Appellant removed his shirt and shoes before approaching the couple and punched

Mallory in the face. Mallory testified that at this point he attempted to defend himself and was

knocked unconscious. After Mallory fell to the ground, Deal testified that appellant then went

over and started stomping Mallory in the face, neck, and chest about “four to eight times.” Deal

screamed and slapped appellant in an attempt to get him away from Mallory, but appellant

pushed Deal to the ground. Appellant proceeded to kick Mallory in the side of the head. Deal

testified at trial that she laid on top of Mallory’s head, trying to prevent appellant from kicking

him. At the hospital, Mallory was treated for a severe cut to his mouth, multiple cuts to his lip,

and a severe scab on the back of his head.

At trial, on November 17, 2015, Harold May, who observed the incident on the

boardwalk, testified that he saw Deal hit appellant, then saw appellant hit Mallory knocking him

unconscious. After that May heard appellant say: “Now -- bitch, I knocked your boyfriend out.

I knocked your boyfriend out. Now what you going to do?” May then observed appellant

“stomping on” Mallory’s face.

After the Commonwealth’s case-in-chief, appellant made a motion to strike the malicious

wounding charge arguing that the Commonwealth did not prove malice on the part of appellant.

The trial court denied appellant’s motion stating, pointedly, that: “the continual infliction of

bodily harm to a helpless or unconscious victim in and of itself would be malice, and then

coupled with the other circumstances, demonstrates a totality of circumstances from which

malice could be, is not required to be, but could be inferred.”

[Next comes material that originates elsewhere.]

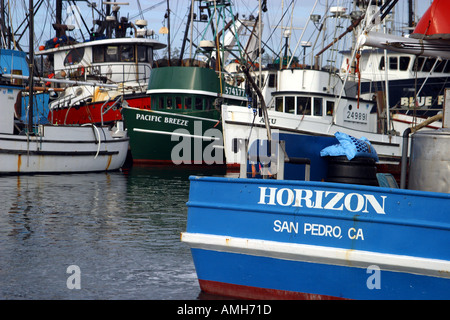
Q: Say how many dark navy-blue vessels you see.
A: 1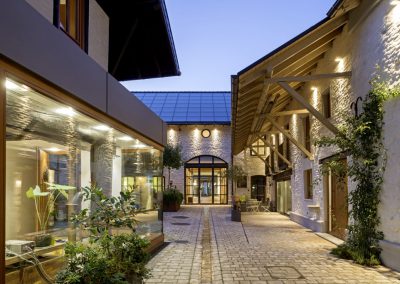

Appellant rested and incorporated a renewed motion to strike into his closing statement.

The trial court granted appellant’s motion to strike as to the malicious wounding charge stating

‐ 2 ‐ that appellant “would be able to avail himself of the argument that his deliberate and cruel

actions were not malicious.” However, the trial court denied the motion to strike as to all

lesser-included offenses. The trial court found that while the situation began as mutual combat

between appellant and Mallory, toward the end appellant “kicked or stomped Mallory who was

laying on the ground, putting up no defense.”

At the conclusion of trial, on November 17, 2015, the trial court found appellant guilty of

unlawful wounding. On March 28, 2016, the trial court entered an order, sentencing appellant to

two years of incarceration, with all but nine months suspended. This appeal followed.

ANALYSIS

Appellant argues that the trial court erred in finding that the evidence was insufficient as

a matter of law to support his claim of self-defense. We disagree.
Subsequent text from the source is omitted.